Content starts
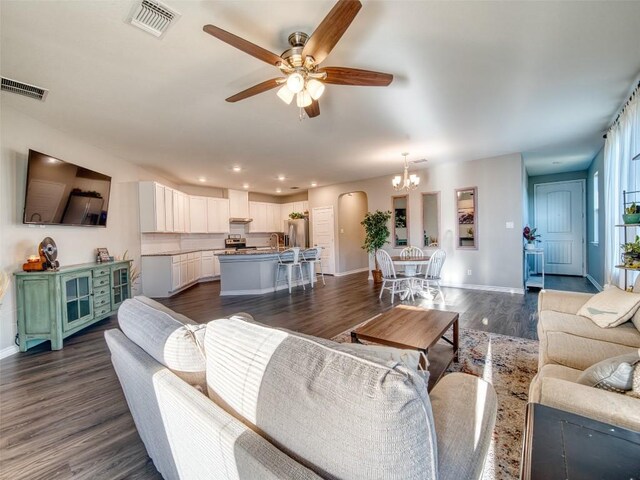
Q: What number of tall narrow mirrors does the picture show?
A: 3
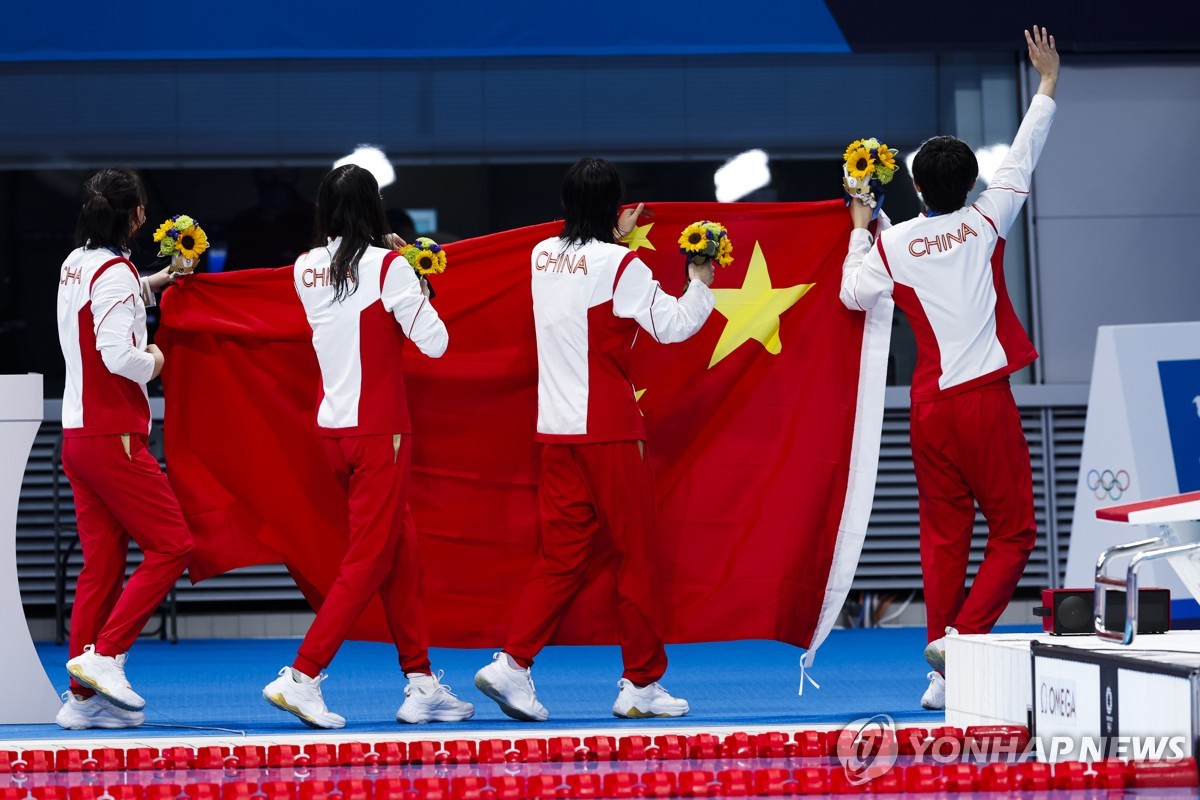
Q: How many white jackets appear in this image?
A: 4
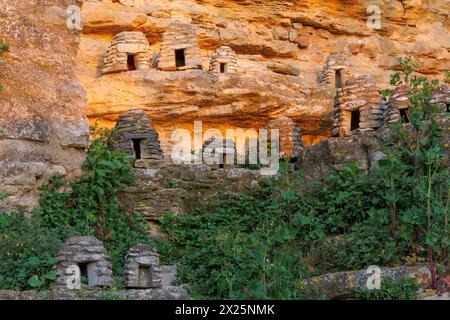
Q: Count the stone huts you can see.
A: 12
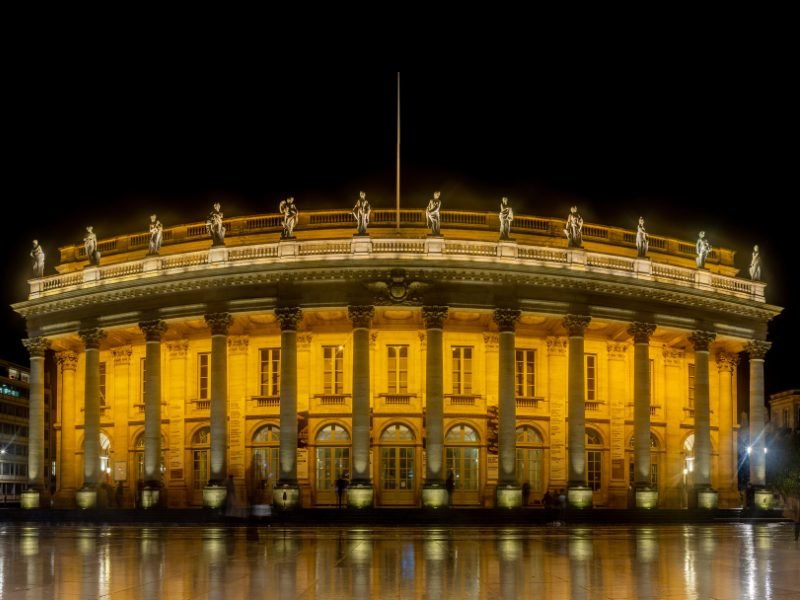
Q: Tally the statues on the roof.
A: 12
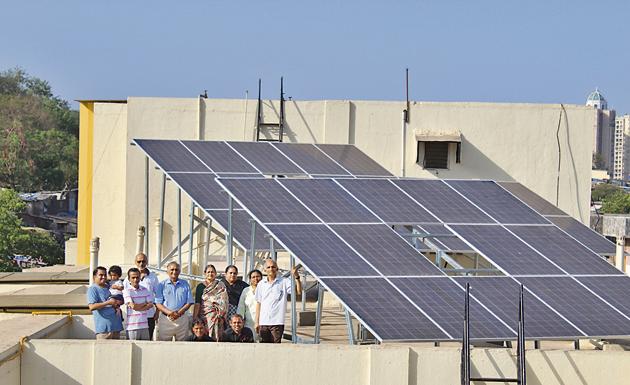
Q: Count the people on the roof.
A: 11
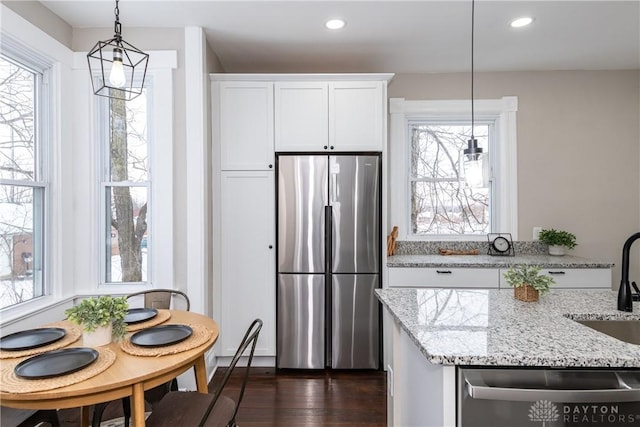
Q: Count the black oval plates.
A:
Content ends
Replicate the material above verbatim; images stay out of the copy.

Q: What number of tall narrow mirrors does the picture show?
A: 3
Q: How many white jackets appear in this image?
A: 4
Q: Count the stone huts you can see.
A: 12
Q: Tally the statues on the roof.
A: 12
Q: Count the people on the roof.
A: 11
Q: Count the black oval plates.
A:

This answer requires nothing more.